The law does, however, make a few things clear. First, the new requirements apply only to decisions on hiring and promotions; other employment-related decisions like compensation or scheduling are not covered. Similarly, the law is only concerned with disparate treatment as to race, ethnicity, and sex, so the bias audits are not required to examine any other factors like disability or age. Finally, the penalties involved could be substantial, while the law does not explicitly say whether multiple applications processed in the same day count as separate violations, penalties may well amount to hundreds of thousands of dollars or more if AEDTs are used on multiple applications over a period of days.

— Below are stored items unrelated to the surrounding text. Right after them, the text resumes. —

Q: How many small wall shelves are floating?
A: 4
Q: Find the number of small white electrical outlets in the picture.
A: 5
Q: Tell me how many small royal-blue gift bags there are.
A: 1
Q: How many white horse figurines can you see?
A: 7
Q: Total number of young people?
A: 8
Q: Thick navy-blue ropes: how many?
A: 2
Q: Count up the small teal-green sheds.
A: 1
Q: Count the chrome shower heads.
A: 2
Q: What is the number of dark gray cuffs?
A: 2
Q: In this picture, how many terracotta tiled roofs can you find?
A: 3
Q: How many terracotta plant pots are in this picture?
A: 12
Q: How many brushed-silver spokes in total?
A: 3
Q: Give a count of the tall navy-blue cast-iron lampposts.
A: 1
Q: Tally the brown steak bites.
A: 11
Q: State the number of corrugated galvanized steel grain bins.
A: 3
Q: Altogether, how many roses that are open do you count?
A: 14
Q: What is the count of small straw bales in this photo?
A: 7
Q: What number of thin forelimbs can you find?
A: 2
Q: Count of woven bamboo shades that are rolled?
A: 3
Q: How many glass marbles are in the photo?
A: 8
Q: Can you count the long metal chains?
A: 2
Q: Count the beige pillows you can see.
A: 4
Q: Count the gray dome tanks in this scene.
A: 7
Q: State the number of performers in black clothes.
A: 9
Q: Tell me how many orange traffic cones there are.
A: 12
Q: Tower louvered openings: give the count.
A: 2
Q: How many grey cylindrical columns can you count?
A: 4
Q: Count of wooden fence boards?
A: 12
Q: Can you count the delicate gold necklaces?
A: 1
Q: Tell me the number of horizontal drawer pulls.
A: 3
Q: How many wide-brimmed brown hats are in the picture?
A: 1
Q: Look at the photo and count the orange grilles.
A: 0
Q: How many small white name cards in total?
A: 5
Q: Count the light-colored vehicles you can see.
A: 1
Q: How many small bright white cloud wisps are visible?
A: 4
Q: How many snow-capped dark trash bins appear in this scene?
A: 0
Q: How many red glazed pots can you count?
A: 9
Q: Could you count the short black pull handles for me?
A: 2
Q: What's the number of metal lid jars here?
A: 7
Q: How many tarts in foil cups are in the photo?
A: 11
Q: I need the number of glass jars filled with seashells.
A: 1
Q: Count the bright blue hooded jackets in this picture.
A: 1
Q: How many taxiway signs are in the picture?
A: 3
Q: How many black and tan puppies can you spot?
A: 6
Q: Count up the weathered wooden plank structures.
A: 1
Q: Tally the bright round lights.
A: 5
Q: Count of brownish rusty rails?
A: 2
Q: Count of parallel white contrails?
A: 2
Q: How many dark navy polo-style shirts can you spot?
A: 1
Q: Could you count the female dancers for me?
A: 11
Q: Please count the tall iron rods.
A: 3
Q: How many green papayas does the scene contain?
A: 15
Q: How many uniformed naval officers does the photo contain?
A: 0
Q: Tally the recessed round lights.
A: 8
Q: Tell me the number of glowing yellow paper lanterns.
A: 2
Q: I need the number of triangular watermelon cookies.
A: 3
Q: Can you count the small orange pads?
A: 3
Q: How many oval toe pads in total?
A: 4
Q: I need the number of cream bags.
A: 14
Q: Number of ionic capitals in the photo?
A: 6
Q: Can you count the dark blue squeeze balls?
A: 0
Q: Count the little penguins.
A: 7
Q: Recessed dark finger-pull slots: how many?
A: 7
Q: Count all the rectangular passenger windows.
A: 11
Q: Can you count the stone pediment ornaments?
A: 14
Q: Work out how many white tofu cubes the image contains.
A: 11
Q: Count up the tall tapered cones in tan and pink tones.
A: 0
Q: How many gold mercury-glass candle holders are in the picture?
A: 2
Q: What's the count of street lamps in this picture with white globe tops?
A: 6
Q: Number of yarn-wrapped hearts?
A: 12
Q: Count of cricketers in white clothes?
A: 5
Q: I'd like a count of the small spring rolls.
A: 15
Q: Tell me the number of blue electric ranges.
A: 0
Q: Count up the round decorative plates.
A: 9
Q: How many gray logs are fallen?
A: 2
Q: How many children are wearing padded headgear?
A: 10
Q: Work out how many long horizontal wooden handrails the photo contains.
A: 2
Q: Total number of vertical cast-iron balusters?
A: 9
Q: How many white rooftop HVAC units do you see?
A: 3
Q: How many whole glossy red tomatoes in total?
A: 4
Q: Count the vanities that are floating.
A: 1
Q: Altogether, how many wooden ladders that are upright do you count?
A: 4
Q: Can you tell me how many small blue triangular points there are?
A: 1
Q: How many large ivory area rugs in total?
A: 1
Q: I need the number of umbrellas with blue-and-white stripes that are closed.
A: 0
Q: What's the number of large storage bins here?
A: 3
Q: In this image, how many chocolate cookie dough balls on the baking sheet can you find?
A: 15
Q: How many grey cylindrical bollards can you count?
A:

Even given the ambiguities that the new law presents, employers and employment agencies can follow certain best practices to comply with the law, including the following:

  • Use caution when deploying tools that may be covered: the law is intended to regulate tools that are meant to replace or largely subsume the human role in discretionary employment decisions, but it otherwise does not provide specific guidance as to coverage; nevertheless, given the law’s expansive approach, any automated, AI-driven processing could be within scope.
  • Document the datasets to which AEDTs have access (especially for sophisticated machine learning/AI tools that may incorporate new, unanticipated datasets over time as the tools develop through iterative processes) and any criteria/benchmarks/scoring systems an AEDT uses, as requests for information on the AEDTs may be made any time a promotion or job opportunity is posted.
  • Minimize AEDTs’ access to information from which the tools could construe a candidate’s or employee’s race, ethnicity, or gender.
  • Maintain alternative evaluation methods (including review by a human being), so that they can be deployed quickly in the event of a request for such alternatives by a candidate or employee.
  • Arrange for bias audits by an independent in advance of (a) any tool’s implementation in any employment decision (given the ten-day prior notice requirement) and (b) the yearly deadline, particularly in order to implement any correctives if bias is found.

With these measures in place, there is potential for AI-driven tools to benefit the employers who face the difficult task of sorting large amounts of data while also helping to avoid introduction of bias and discrimination in the workplace.